Place: BearBrass restaurant, Southgate, Melbourne, Australia
Date: January 13, 2011.
Camera: BlackBerry Curve.
When I moved to London all those years ago the thing I missed most about my homeland wasn't the weather or the friendliness of the people, but the wonderfully rich Italian coffee I had so long taken for granted.
I remember spending weekends trawling the cafes and eateries of Soho and the West End with a fellow Australian looking for that perfect flat white. The closest thing we came to finding that little bit of heaven was the Cinnamon Bar in Aldwych, but it still wasn't anything like a good cuppa from home.
Nowadays London is awash with coffee chains -- Starbucks, Costa, Cafe Nero -- and getting a half-decent coffee is no longer the trial and tribulation it was back in the late 1990s. In the past 12 months some of those chains have even introduced the "flat white" -- although they still don't taste quite as good as the ones produced Down Under.
How lovely, then, to enjoy silky smooth coffee after silky smooth coffee when I took myself to Melbourne for a bit of a mini-break last week. The best bit was not having to step into a corporate coffee chain to enjoy them.

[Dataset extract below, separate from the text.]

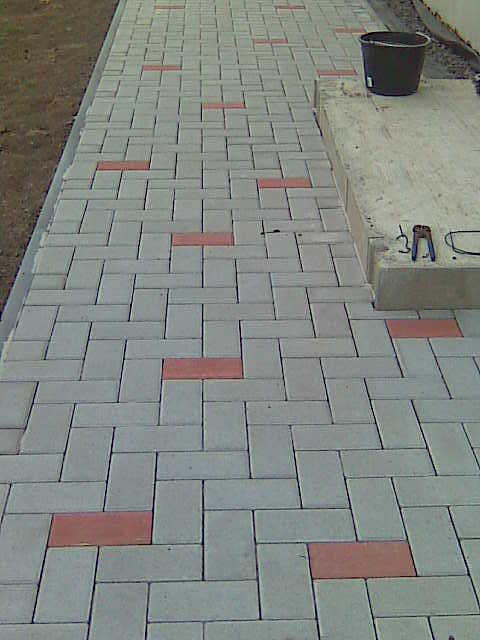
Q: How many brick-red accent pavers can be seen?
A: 14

That's because Melbourne is awash with independent coffee shops, thanks to the Italian immigrants that rocked up on our shores in the 1950s. Indeed, coffee chains don't seem to have much success here: Starbucks shut down 61 stores in 2008 because those stores struggled to attract customers.

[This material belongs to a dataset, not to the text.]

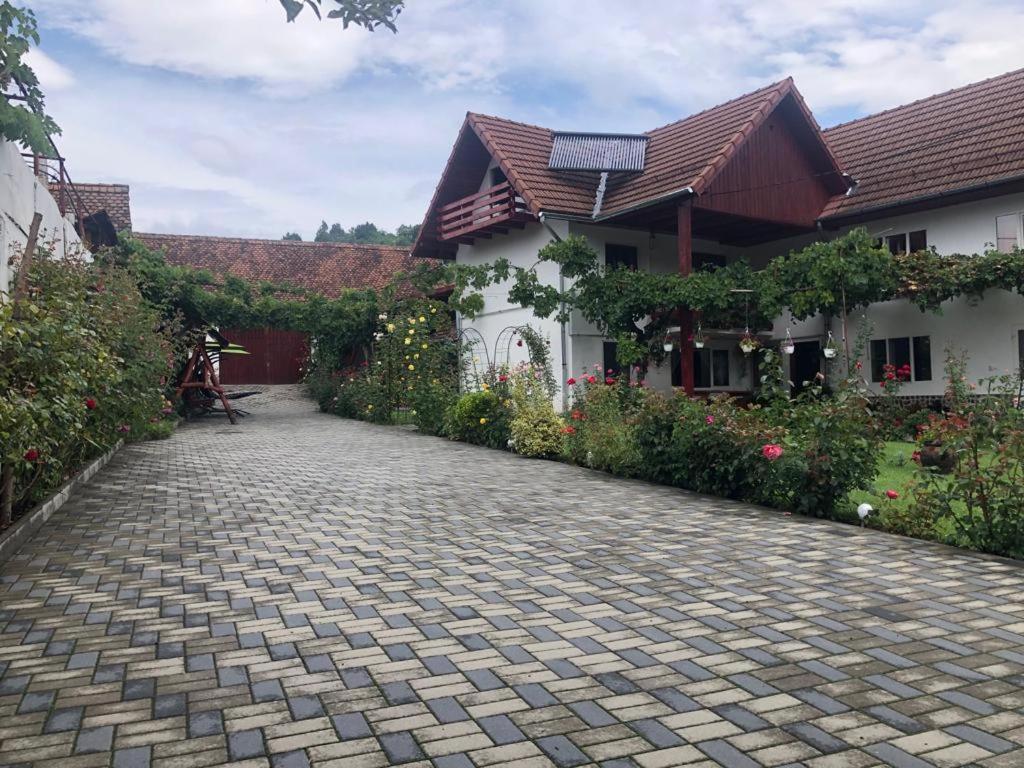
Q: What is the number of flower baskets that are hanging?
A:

The only coffee chain that seems to have a good reputation for good coffee is an Australian-owned one -- Gloria Jean -- and even then it has less than a dozen in the CBD, so it hasn't saturated the market.
The other added benefit of drinking coffee in Melbourne is that every establishment, from the smallest sandwich bar to the biggest restaurant, seems to know how to make a decent one. And the coffee used is always top-notch.
In four days of coffee supping I did not have one bad coffee.
The only downside was a slight overdose -- three flat whites in the space of one morning (I was thirsty!) -- that left me feeling slightly jittery and nauseous from too much caffeine. But even then I wouldn't swap the experience for the world: sometimes you just got to make the best of a good thing while you can.